Houstonians are now dealing with the recovery from Hurricane Harvey, and based on our findings, they might be less ready to handle unexpected expenses than the denizens of other big metros.
Houstonians carry an average $6,936 in outstanding credit card balances, more than the other metros in the top 5 of our rankings. However, the metro’s redeeming quality is its slightly lower rate of residents that have at least one maxed-out card — 17.9 percent versus 18 percent in our No. 1 maxed-out city, San Diego.
Houstonians’ average utilization rate is 31.4 percent.
Virginia Beach residents are less likely to have a maxed-out card (17.1 percent) but with a higher average utilization of 33.2 percent, their overall maxed-out score was high enough to tie with Houston. Virginia Beach residents have an average $6,823 in outstanding credit card balances.
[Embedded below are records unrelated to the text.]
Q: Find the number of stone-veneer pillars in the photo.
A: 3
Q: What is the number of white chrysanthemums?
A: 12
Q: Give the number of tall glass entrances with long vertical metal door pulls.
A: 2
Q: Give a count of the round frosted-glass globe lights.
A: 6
#50 Greenville, South Carolina
Maxed-out score: 10
The least maxed-out place in our ranking was Greenville.
Just 15.1 percent of residents have a maxed-out card account in their credit file. While that’s not as low as Milwaukee, with its 14.2 percent, utilization in Greenville is lower. Residents have an average utilization rate of 27.6 percent, versus 28.4 percent for Milwaukee.
Average credit card balances in Greenville are $4,672 — roughly 30 percent lower than those in the most maxed-out metro, San Diego.
#49 Milwaukee, Wisconsin
Maxed-out score: 11
Milwaukee is a close second among least maxed-out cities. As mentioned above, at 14.2 percent, it actually has a slightly lower percentage of residents with at least one maxed-out card than Greenville, but has a slightly higher utilization rate of 28.4 percent.
#48 Cleveland, Ohio
Maxed-out score: 14
Another Great Lakes city, Cleveland, is also among the least maxed-out cities. Only 14.5 percent of residents have one or more maxed-out credit cards, and the utilization rate is just 28.9 percent.
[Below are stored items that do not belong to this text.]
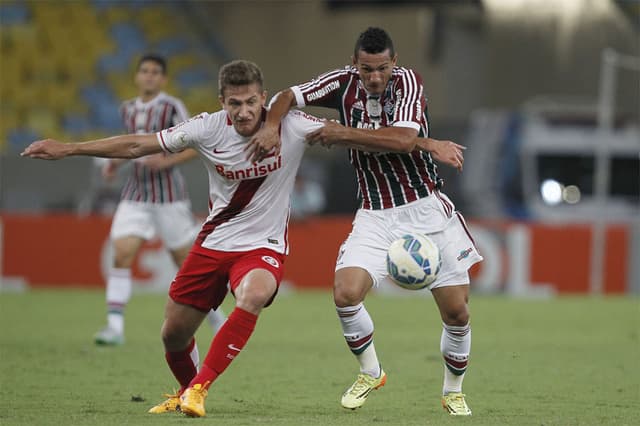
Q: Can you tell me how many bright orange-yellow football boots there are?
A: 2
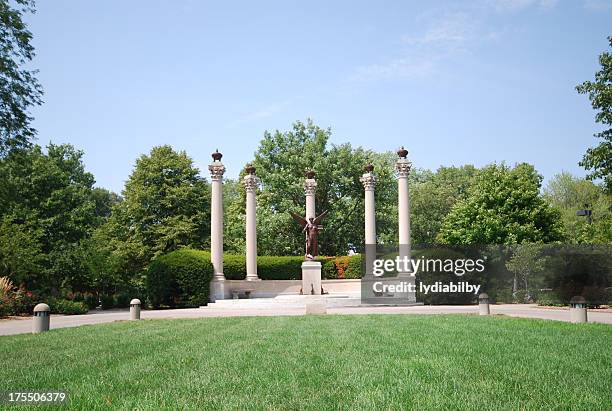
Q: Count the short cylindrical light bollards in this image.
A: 4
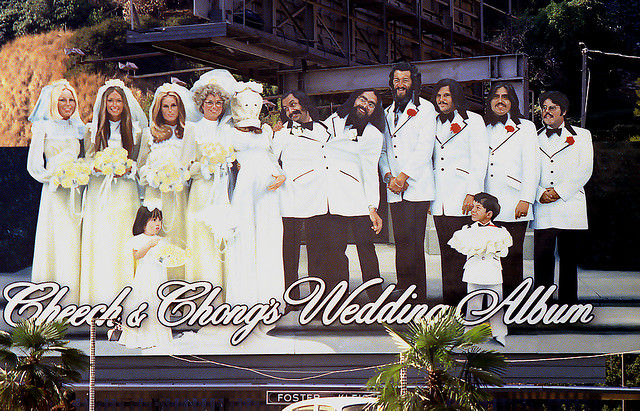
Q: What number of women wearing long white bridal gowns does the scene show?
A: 5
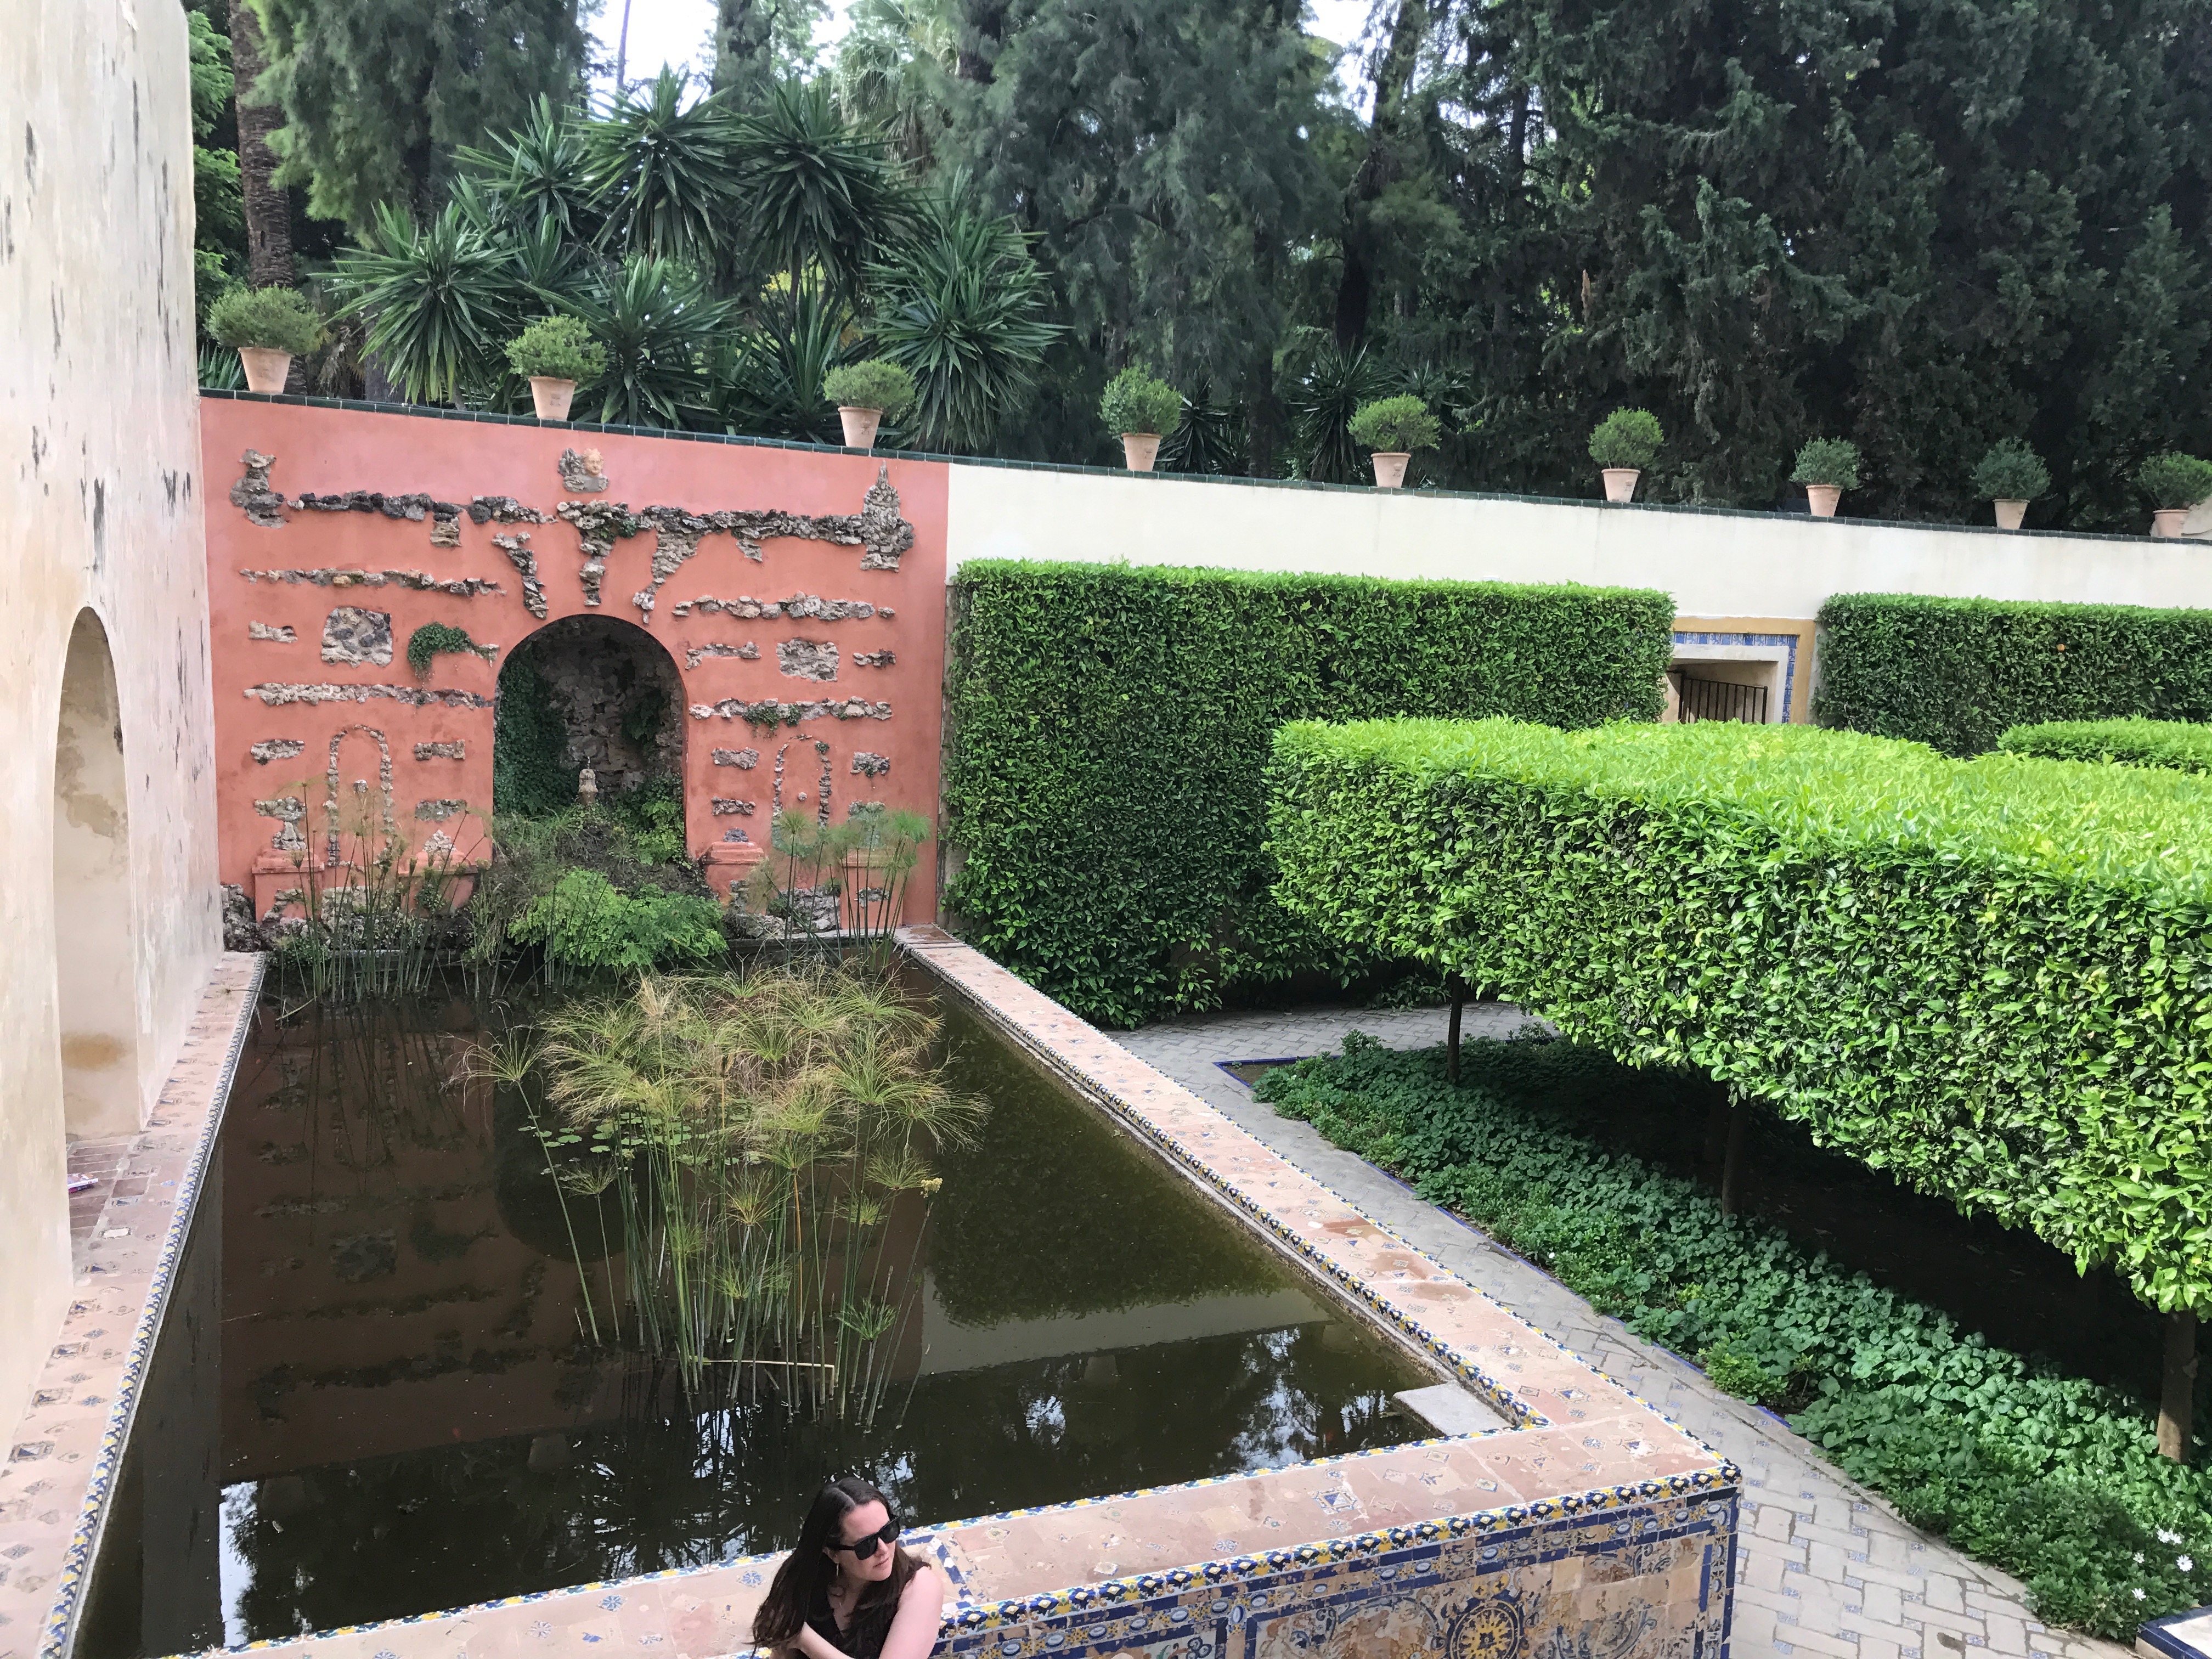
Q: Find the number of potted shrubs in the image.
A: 9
Consider a structured repayment strategy. It’s easy to stick to making minimum payments, but doing so can let debt linger for much longer than necessary, with interest accruing along the way.
The debt snowball and debt avalanche methods are both popular ways to tackle credit card debt. The snowball method requires prioritizing payments on the smallest balance first to get a quick win. The avalanche method prioritizes paying off debt with the highest interest rates first and working your way down.
A study by the Kellogg School of Management at Northwestern University found the snowball method of prioritizing the smallest balances first was most associated with successful debt payoff, especially when consumers closed accounts as they were paid off, preventing the temptation to charge them up again.
Call and ask for a lower rate. Some credit card issuers will offer a lower rate to responsible customers in hopes that you’ll remain loyal to the card. Use this opportunity with caution. While a lower rate might lower your monthly payment, it’s better to continue paying a higher monthly payment to eliminate the debt more quickly, with more of the payment going toward principal rather than interest.
Refinance if you’re disciplined. Moving your debt to a lower rate card or consider debt consolidation to pay off existing credit debt can make a lot of sense. Not only can you potentially reduce the amount you’re paying in interest (if you are able to qualify for a card with a lower APR or 0 percent APR promo offer), but less money spent on interest means more money going to the principal balance and a much faster payoff. But be advised: Moving debt off a card tempts some to use an open credit line for more spending.
Closing accounts after the debt is transferred is a strategy, though it can lead to a lower credit score, since closing accounts lowers available credit potentially raises credit utilization. That can make it more difficult to secure the best rates if you choose to refinance debt in the future.
LendingTree used a statistically relevant sampling (over one million) of anonymized My LendingTree user data. The rank of percentage of users in each metro with at least one maxed-out card was weighted evenly with the rank of the average utilization of revolving credit in each metro, creating a maxed-out score from 0 to 100.
My LendingTree user credit information is provided by TransUnion.